### [Aim of the exercise]
Which lines of the records contain the word "count"? Show each of them.

[Material provided Boundary: Start]

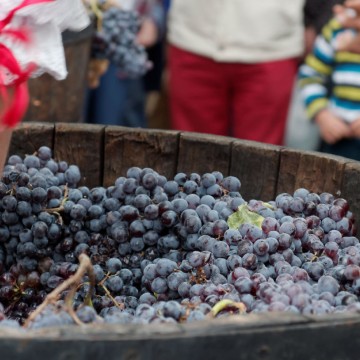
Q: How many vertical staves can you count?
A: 7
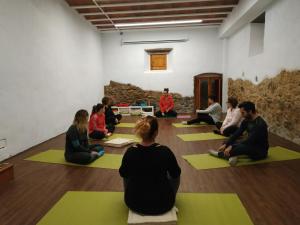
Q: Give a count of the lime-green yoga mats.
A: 7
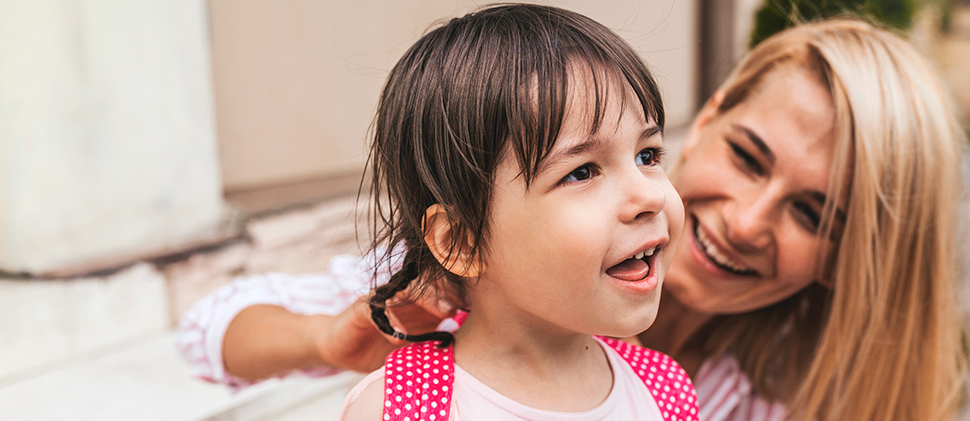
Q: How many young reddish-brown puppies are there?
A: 0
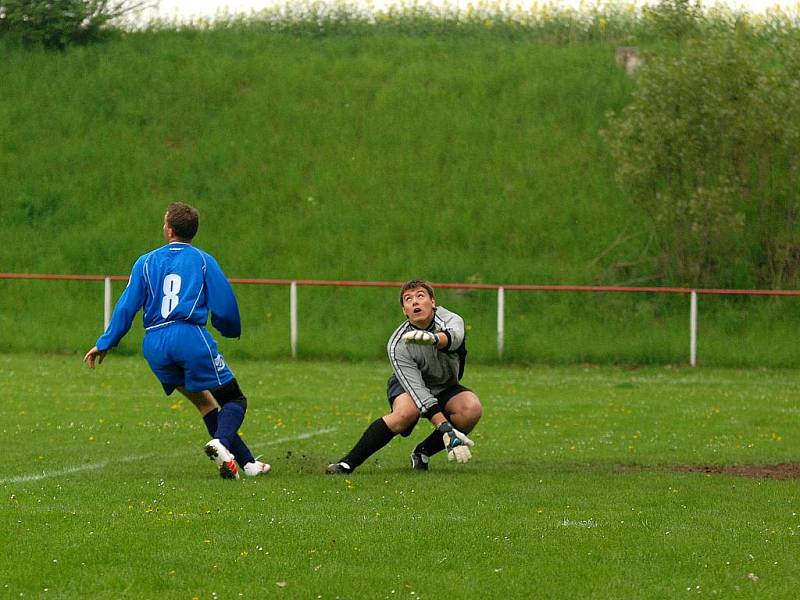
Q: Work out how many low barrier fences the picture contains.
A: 1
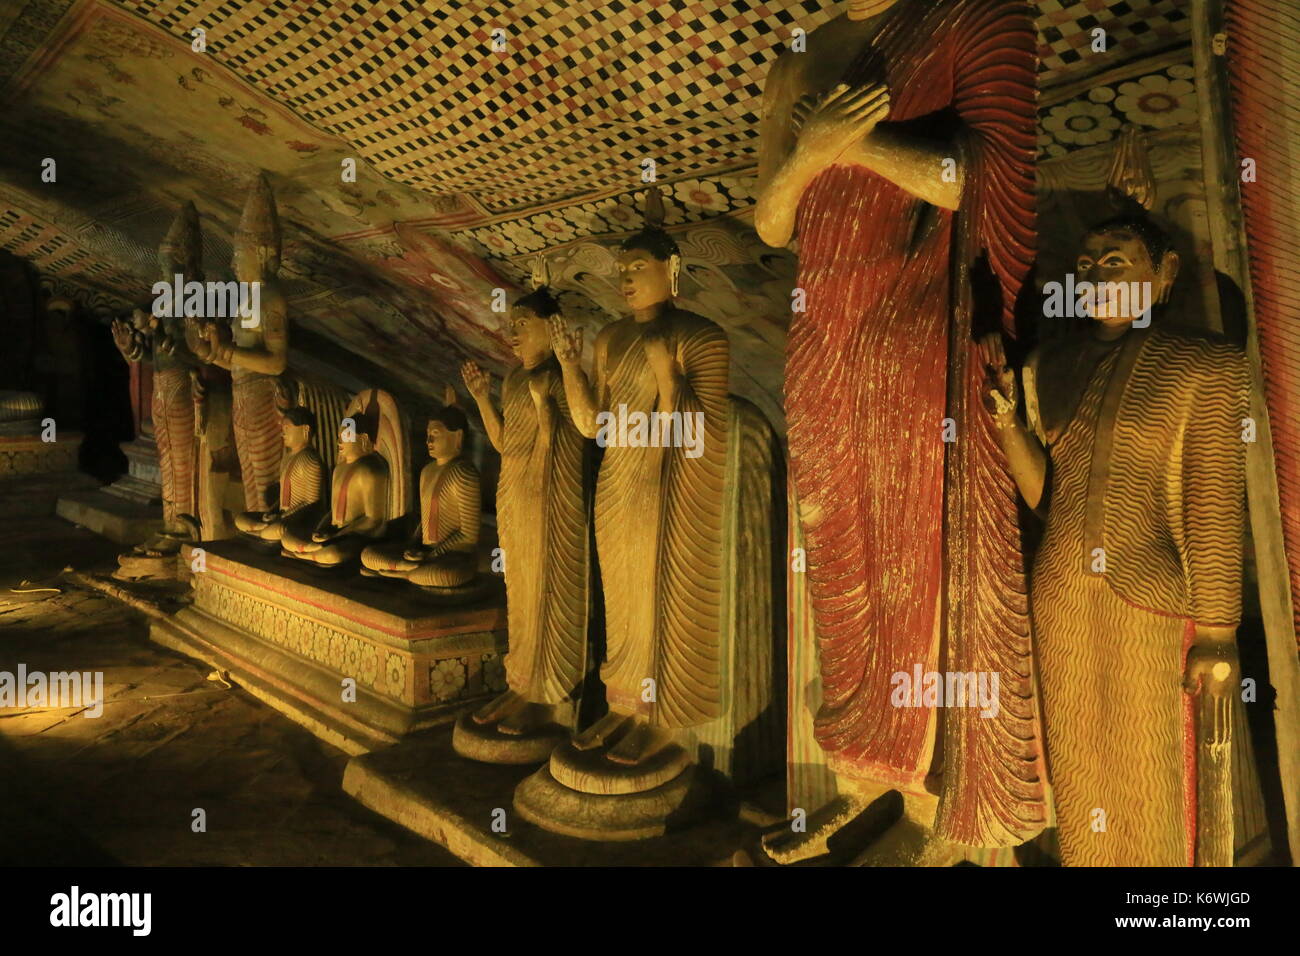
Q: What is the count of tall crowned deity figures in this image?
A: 2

[Material provided Boundary: End]

### [Answer area]
Q: How many vertical staves can you count?
Q: Give a count of the lime-green yoga mats.
Q: What is the count of tall crowned deity figures in this image?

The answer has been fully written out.